27 sept 2008

Ella era su todo.

Llegó a tener ese sueño tantas veces en una misma noche que llegó a preocuparse. Nunca había creído en el significado de los sueños, en los oráculos ni en ninguna de esas patrañas, pero ese sueño le traía de cabeza. Cada noche lo mismo. Él, tumbado en la cama, se elevaba unos metros para caer suavemente sobre el colchón. De nuevo, levitaba muy dulcemente para tornar a su cama mullida. Entre idas y venidas, una figura se componía en el borde de su cama. Una mujer, una hermosísima mujer sentada junto a él iba formándose a partir de la nada y, aunque nunca alcanzaba la opacidad, sus rasgos se definían perfectamente sobre el fondo de la habitación. Ella le hablaba, pero su voz sonaba lejana y distante, como proveniente del cielo. No podía entender lo que decía, pero su dulce voz lo cautivaba durante un tiempo que no sabría calcular. Ensimismado, sólo podía contemplar aquella especie de aparición que le había robado cualquier posibilidad de reaccionar. Podría decirse que estaba enamorado de aquel ser incorpóreo.

Llegó a tal punto que creyó ver en esa mujer aquélla que tantas veces había deseado. Aquélla a la que había visto, aquélla con la que se había cruzado. Aquella mujer sin identidad, o con múltiples distintas, que le transmitía algo que le recorría todo el cuerpo. Esa mujer que le recordaba cada día que, aunque la realidad se empeñase en demostrar lo contrario, existía algo por lo que merecía la pena vivir, por lo que no tirar la toalla. ¿Y si la mujer de su sueño fuese, por fin, la única y verdadera? ¿Y si no fuese una señal, sino que fuese ella misma a la que tanto tiempo estuvo esperando?

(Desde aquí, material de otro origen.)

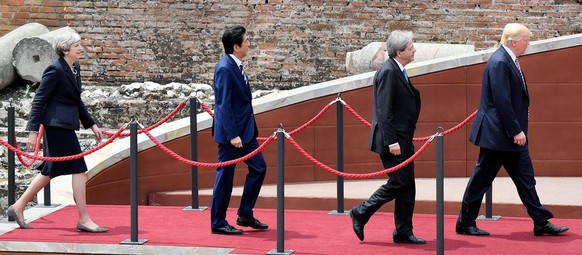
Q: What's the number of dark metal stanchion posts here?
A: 8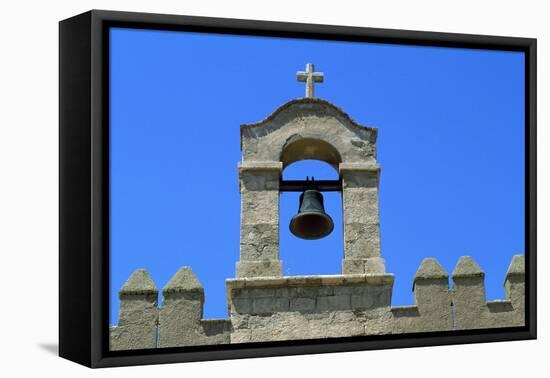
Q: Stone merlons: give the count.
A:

Esa noche, sin pensárselo dos veces, la esperó para tocarla, para comprobar si de verdad era ella. Quería abrazarla y ver si sentía algo, si algo cambiaba dentro de él. Se incorporó, combatiendo esa fuerza que le obligaba a elevarse y caer entre sus sábanas, y alzó la mano, acercándola a su cara. Sin embargo, cuando sus dedos estaban a apenas unos centímetros de sus labios, se dio cuenta de no podía tocar a esa mujer transparente, pues corría el riesgo de que se convirtiese en humo, desvaneciéndose para siempre, disipándose en el aire, confundiéndose con la nada. No habría nada peor, pues ella para él era todo lo contrario. Ella era su todo.